In particular, as GCC countries advance their diversification agenda, the availability of long-term financing will become even more important, particularly to finance mega-infrastructure projects.
Delegates at the conference emphasized that issuing government debt has additional important benefits, even for fiscal surplus countries, beyond establishing a benchmark yield curve for the private sector. An established government debt market helps lower the cost of re-entering the market in the event of a major fiscal shock; provide collateral, for example, for real-time gross settlement systems; and serve as underlying instruments for financial derivatives.
What can policymakers do?
While well managed financial deepening can create greater resilience to cope with shocks, enhance policy effectiveness, and support strong and durable growth, policymakers face a range of important questions about how exactly to do this. The state sets the policy, legal, and regulatory frameworks and plays a major role in developing the necessary market infrastructure.
Coordination among the central bank, government, ministry of finance, and the regulator is key for creating an enabling environment for market development. Some GCC countries are issuing government debt at modest levels, but a more concerted effort is needed to take the process forward.
At a practical level, domestic debt market development will require attention to a broad range of enabling areas including public debt management, a diverse investor base, corporate governance, and market transparency and integrity, as well as the technicalities of developing products and market platforms.
To help countries move forward on these fronts, the IMF is engaging in a number of technical assistance initiatives in partnership with other international and regional organizations aimed at providing support for building sound financial infrastructure, strengthening financial stability, and enhancing access to finance across the region.

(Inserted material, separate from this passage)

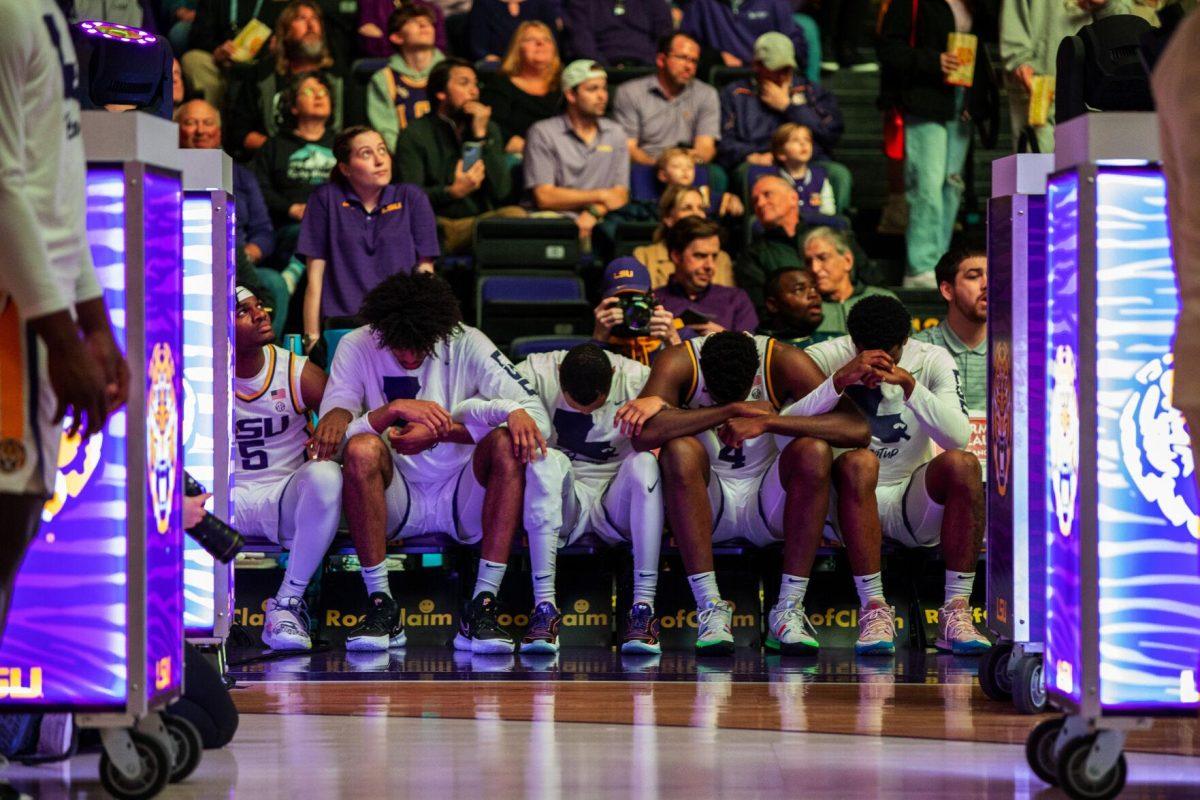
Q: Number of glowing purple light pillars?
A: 4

“Our hope is that the discussions over the past two days will be helpful to GCC countries as they consider the sequencing of action in introducing, promoting, and regulating new kinds of financial activities and instruments,” said Masood Ahmed, Director of the IMF’s Middle East and Central Asia Department. “The ultimate objective is to develop well functioning local debt markets in the region to enhance monetary policy transmission, access to finance, spur private-sector activity, and foster economic growth and stability within the region,” Ahmed added.